With all overrides combined, here are the final files:

uds-bundle.yaml
kind: UDSBundle
metadata:
name: my-uds-core
description: Production UDS Core deployment
version: 0.1.0
packages:
- name: init
repository: ghcr.io/zarf-dev/packages/init
ref: v0.73.0
- name: core
repository: registry.defenseunicorns.com/public/core
ref: 0.62.0-upstream
overrides:
loki:
loki:
variables:
- name: LOKI_CHUNKS_BUCKET
description: "Object storage bucket for Loki chunks"
path: loki.storage.bucketNames.chunks
- name: LOKI_ADMIN_BUCKET
description: "Object storage bucket for Loki admin"
path: loki.storage.bucketNames.admin
- name: LOKI_S3_REGION
description: "Object storage region"
path: loki.storage.s3.region
- name: LOKI_ACCESS_KEY_ID
description: "Object storage access key ID"
path: loki.storage.s3.accessKeyId
sensitive: true
- name: LOKI_SECRET_ACCESS_KEY
description: "Object storage secret access key"
path: loki.storage.s3.secretAccessKey
sensitive: true
values:
- path: loki.storage.type
value: "s3"
- path: loki.storage.s3.endpoint
value: ""
velero:
velero:
variables:
- name: VELERO_CLOUD_CREDENTIALS
description: "Velero cloud credentials file content"
path: credentials.secretContents.cloud
sensitive: true
values:
- path: "configuration.backupStorageLocation"
value:
- name: default
provider: aws
bucket: "<your-velero-bucket>"
config:
region: "<your-region>"
s3ForcePathStyle: true
s3Url: "<your-s3-endpoint>"
credential:
name: "velero-bucket-credentials"
key: "cloud"
istio-admin-gateway:
uds-istio-config:
variables:
- name: ADMIN_TLS_CERT
description: "Base64-encoded TLS cert chain for admin gateway"
path: tls.cert
- name: ADMIN_TLS_KEY
description: "Base64-encoded TLS key for admin gateway"
path: tls.key
sensitive: true
istio-tenant-gateway:
uds-istio-config:
variables:
- name: TENANT_TLS_CERT
description: "Base64-encoded TLS cert chain for tenant gateway"
path: tls.cert
- name: TENANT_TLS_KEY
description: "Base64-encoded TLS key for tenant gateway"
path: tls.key
sensitive: true
keycloak:
keycloak:
values:
- path: devMode
value: false
variables:
- name: KEYCLOAK_DB_HOST
path: postgresql.host
- name: KEYCLOAK_DB_USERNAME
path: postgresql.username
- name: KEYCLOAK_DB_DATABASE
path: postgresql.database
- name: KEYCLOAK_DB_PASSWORD
path: postgresql.password
sensitive: true
uds-config.yaml
shared:
domain: "yourdomain.com"
variables:
core:
# TLS (base64-encoded full cert chains)
admin_tls_cert: "LS0t..."
admin_tls_key: "LS0t..."
tenant_tls_cert: "LS0t..."
tenant_tls_key: "LS0t..."
# Loki object storage
loki_chunks_bucket: "your-loki-chunks-bucket"
loki_admin_bucket: "your-loki-admin-bucket"
loki_s3_region: "us-east-1"
loki_access_key_id: "your-access-key-id"
loki_secret_access_key: "your-secret-access-key"
# Velero backup storage
velero_cloud_credentials: |
[default]
aws_access_key_id=your-access-key-id
aws_secret_access_key=your-secret-access-key
# Keycloak database
keycloak_db_host: "your-db-host" # hostname or IP of your database server
keycloak_db_username: "keycloak" # database user created in provision-services step
keycloak_db_database: "keycloak" # database name created in provision-services step
keycloak_db_password: "your-db-password" # password for the database user

Once your configuration files are ready, create the deployable bundle artifact.

  1. Create the bundle

    Terminal window
    uds create --confirm

    This command pulls all referenced packages and their images, then packages them into a single archive. Depending on network speed and package sizes, this can take several minutes on first run.

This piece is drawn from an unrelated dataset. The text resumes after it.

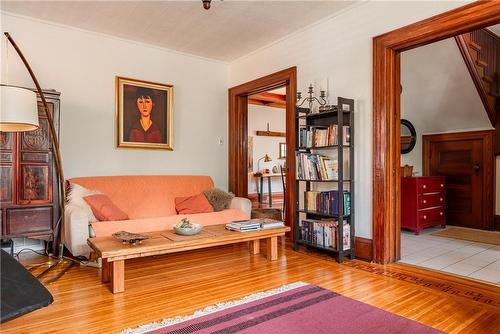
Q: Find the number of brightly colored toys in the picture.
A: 0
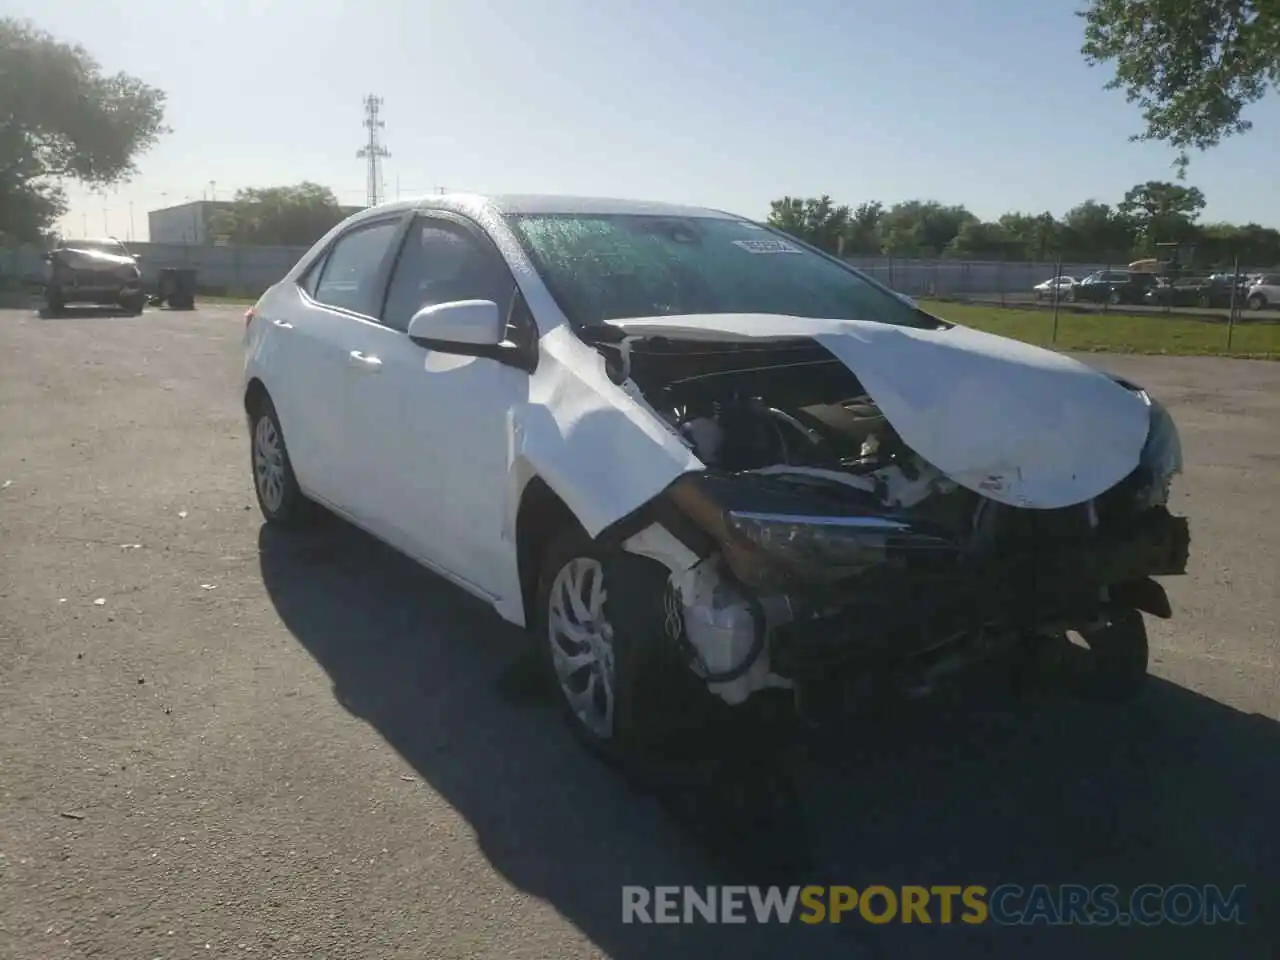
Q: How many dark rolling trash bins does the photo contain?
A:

    The output is a file named:

    Output
    uds-bundle-<name>-<arch>-<version>.tar.zst
  2. Inspect the bundle (optional)

    Terminal window
    uds inspect uds-bundle-my-uds-core-*.tar.zst

    This lists the packages included in the bundle and their versions, letting you confirm the contents before deploying.